▶ [Description of the task]: A line belongs in the answer if it contains "photo"; copy every such line from the entries below.

▶ [Given records]:
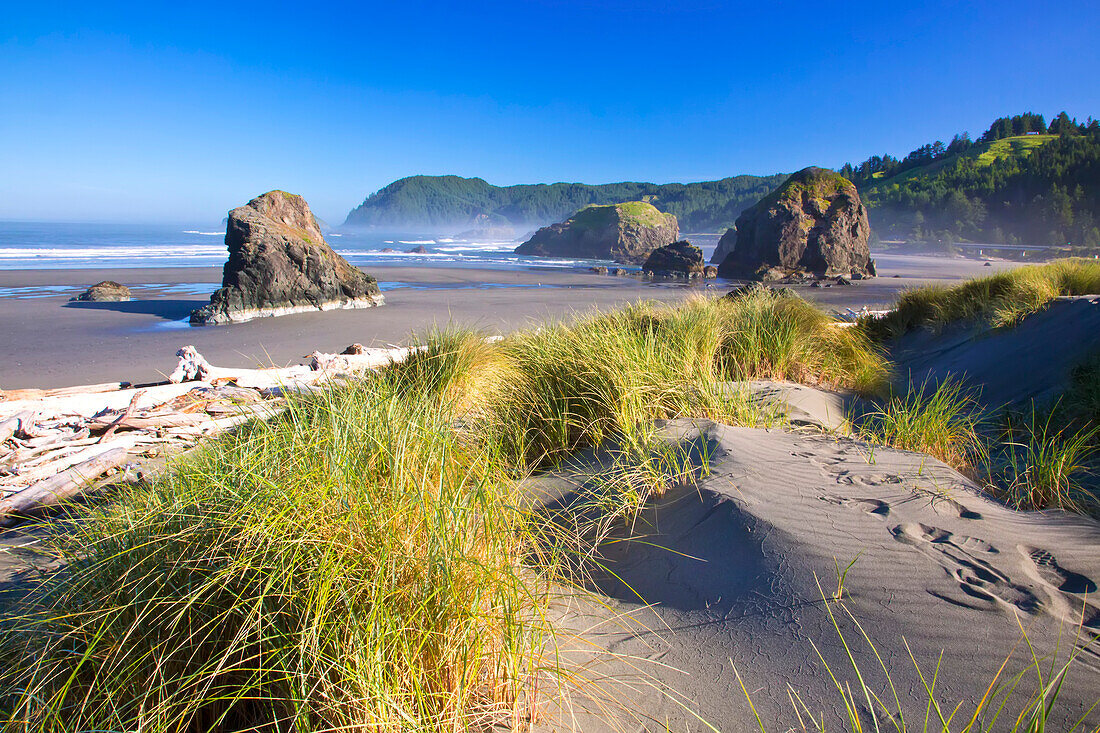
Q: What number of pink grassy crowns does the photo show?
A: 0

--

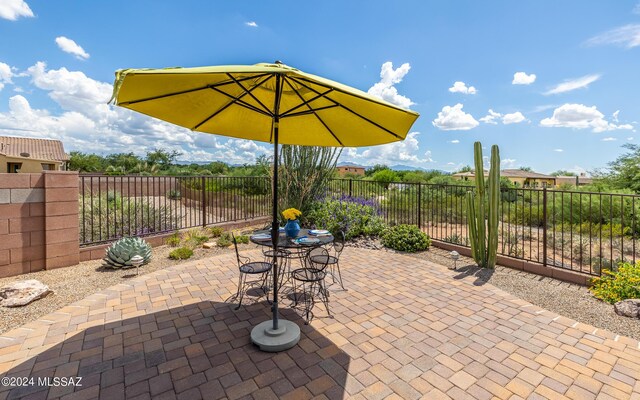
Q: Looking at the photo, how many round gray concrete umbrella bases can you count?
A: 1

* * *

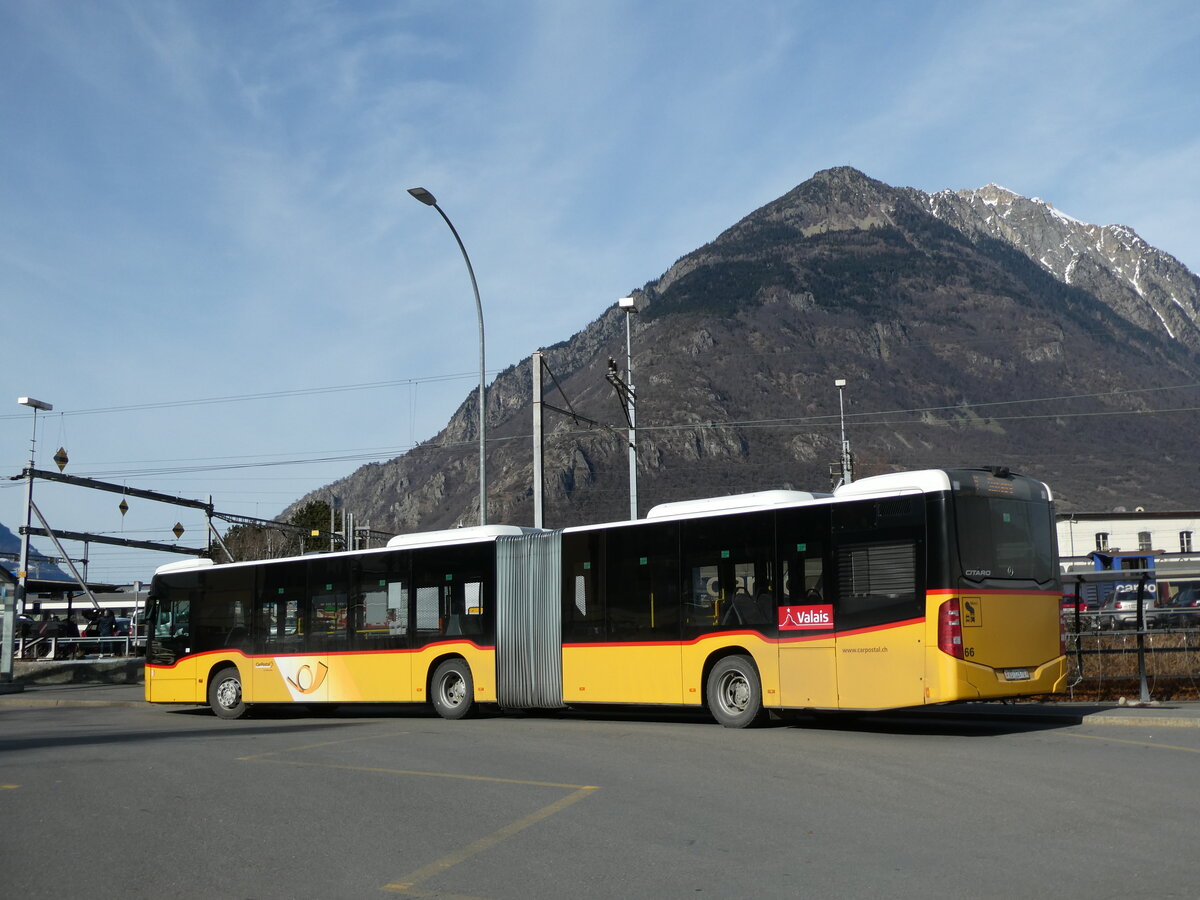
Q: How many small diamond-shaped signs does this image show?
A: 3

▶ [Result for this exercise]:
Q: What number of pink grassy crowns does the photo show?
Q: Looking at the photo, how many round gray concrete umbrella bases can you count?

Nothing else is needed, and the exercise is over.